# Task prompt
Identify all lines of the data containing the string "scene" and copy them.

# Supplied information
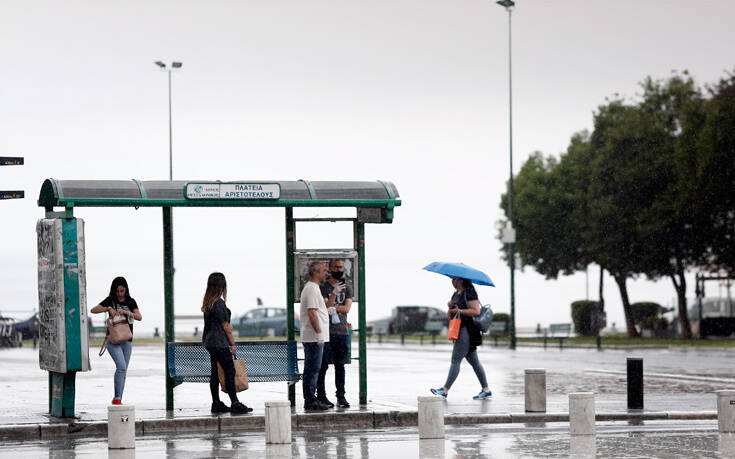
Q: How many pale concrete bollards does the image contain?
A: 6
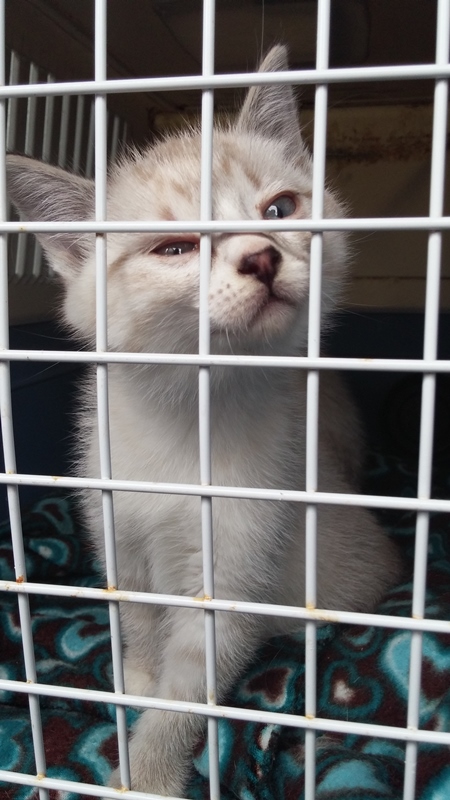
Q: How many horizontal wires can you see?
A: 7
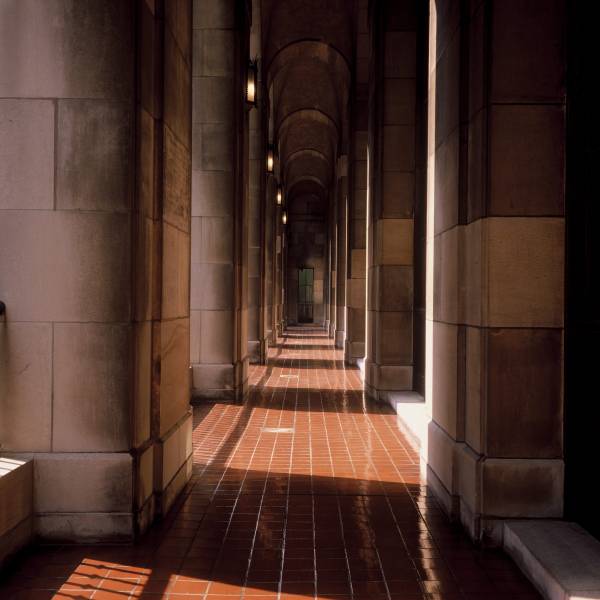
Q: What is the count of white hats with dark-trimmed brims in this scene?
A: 0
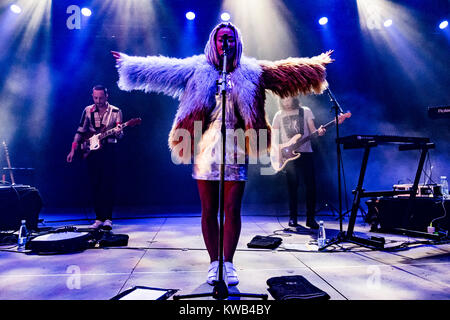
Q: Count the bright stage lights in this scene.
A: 7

# Response
Q: What is the count of white hats with dark-trimmed brims in this scene?
Q: Count the bright stage lights in this scene.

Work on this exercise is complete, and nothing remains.